Pouvoir d’achat : le bouclier tarifaire, un soutien de 100 euros par trimestre

Selon l’Insee, le bouclier tarifaire a permis une réduction de l’inflation d’environ un point entre février 2021 et février 2022. Alexandr Podvalny/Pixabay, CC BY-SA

La forte reprise amorcée à la fin de la crise sanitaire a été stoppée par la guerre en Ukraine. L’arrêt des importations en provenance de Russie et d’Ukraine créée un risque de stagflation, c’est-à-dire un moment de faible de croissance accompagné d’une forte inflation.

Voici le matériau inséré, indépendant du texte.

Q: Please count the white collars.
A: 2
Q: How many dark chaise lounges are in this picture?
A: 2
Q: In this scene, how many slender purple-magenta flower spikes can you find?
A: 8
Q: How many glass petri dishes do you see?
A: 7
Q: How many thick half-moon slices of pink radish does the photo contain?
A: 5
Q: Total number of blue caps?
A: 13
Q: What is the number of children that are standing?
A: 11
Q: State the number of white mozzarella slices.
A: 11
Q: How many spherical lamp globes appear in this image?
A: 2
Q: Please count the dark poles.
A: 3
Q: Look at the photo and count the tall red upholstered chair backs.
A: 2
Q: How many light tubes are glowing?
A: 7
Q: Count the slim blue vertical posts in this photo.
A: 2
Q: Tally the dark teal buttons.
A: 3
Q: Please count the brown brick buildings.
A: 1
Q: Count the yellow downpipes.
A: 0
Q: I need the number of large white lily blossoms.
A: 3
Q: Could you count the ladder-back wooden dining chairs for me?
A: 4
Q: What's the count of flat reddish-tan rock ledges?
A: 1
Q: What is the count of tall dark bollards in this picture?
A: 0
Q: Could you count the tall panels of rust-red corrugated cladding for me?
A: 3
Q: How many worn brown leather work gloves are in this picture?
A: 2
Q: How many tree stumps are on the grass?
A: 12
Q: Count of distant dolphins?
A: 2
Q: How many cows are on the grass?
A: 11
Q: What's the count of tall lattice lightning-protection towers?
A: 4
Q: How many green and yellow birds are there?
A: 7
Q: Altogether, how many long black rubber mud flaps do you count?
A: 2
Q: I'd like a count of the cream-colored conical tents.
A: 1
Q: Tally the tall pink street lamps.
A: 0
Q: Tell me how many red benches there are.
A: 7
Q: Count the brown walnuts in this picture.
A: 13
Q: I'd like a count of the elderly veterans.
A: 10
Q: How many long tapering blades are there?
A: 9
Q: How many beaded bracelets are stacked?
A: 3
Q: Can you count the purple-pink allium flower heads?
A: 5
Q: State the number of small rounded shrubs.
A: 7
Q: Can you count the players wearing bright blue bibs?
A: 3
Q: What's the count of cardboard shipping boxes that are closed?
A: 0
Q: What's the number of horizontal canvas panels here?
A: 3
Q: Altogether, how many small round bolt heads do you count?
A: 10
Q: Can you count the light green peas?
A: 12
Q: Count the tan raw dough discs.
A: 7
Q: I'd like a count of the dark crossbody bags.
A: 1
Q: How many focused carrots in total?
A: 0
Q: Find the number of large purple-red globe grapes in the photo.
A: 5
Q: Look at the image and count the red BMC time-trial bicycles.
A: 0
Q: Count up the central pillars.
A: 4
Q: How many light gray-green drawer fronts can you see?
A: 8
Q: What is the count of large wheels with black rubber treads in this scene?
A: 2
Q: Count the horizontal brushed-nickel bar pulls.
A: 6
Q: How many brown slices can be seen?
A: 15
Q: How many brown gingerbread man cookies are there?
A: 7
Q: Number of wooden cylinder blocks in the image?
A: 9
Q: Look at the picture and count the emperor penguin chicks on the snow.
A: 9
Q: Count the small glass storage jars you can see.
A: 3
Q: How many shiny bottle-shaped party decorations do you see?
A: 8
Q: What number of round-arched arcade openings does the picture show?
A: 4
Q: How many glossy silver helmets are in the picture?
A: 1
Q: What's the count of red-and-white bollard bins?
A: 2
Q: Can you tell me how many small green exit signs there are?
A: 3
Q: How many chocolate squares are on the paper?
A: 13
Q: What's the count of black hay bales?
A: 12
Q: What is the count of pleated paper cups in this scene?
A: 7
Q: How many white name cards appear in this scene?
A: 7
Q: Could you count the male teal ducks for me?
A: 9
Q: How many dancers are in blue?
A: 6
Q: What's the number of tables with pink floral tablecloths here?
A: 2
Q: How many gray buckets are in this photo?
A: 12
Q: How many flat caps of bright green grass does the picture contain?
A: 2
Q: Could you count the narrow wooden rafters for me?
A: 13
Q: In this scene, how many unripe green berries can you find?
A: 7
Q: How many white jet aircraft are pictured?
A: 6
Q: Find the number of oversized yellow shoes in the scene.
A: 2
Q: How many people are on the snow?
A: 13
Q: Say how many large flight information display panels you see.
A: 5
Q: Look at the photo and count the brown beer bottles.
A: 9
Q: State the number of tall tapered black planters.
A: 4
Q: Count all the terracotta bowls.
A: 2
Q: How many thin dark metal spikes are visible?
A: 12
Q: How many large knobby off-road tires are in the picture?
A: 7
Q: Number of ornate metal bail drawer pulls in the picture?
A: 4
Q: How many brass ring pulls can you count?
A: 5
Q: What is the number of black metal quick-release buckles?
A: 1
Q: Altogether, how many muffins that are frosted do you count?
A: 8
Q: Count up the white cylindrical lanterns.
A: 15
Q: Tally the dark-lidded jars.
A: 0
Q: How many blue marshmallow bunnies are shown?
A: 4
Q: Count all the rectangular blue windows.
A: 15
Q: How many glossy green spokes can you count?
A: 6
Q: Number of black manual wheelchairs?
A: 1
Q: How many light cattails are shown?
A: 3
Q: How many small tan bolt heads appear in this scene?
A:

Ce contexte nourrit les préoccupations de recul du pouvoir d’achat. Alors que les prix de vente augmentent, une activité au ralenti ne peut générer que de faibles progressions de revenu, rendant donc les fins de mois plus difficiles. Ces problèmes touchant tous les pays du monde, les baisses de pouvoir d’achat seraient alors partagées par tous.

Toutefois, les chiffres montrent que certains pays résistent mieux que d’autres. C’est en particulier de cas de la France.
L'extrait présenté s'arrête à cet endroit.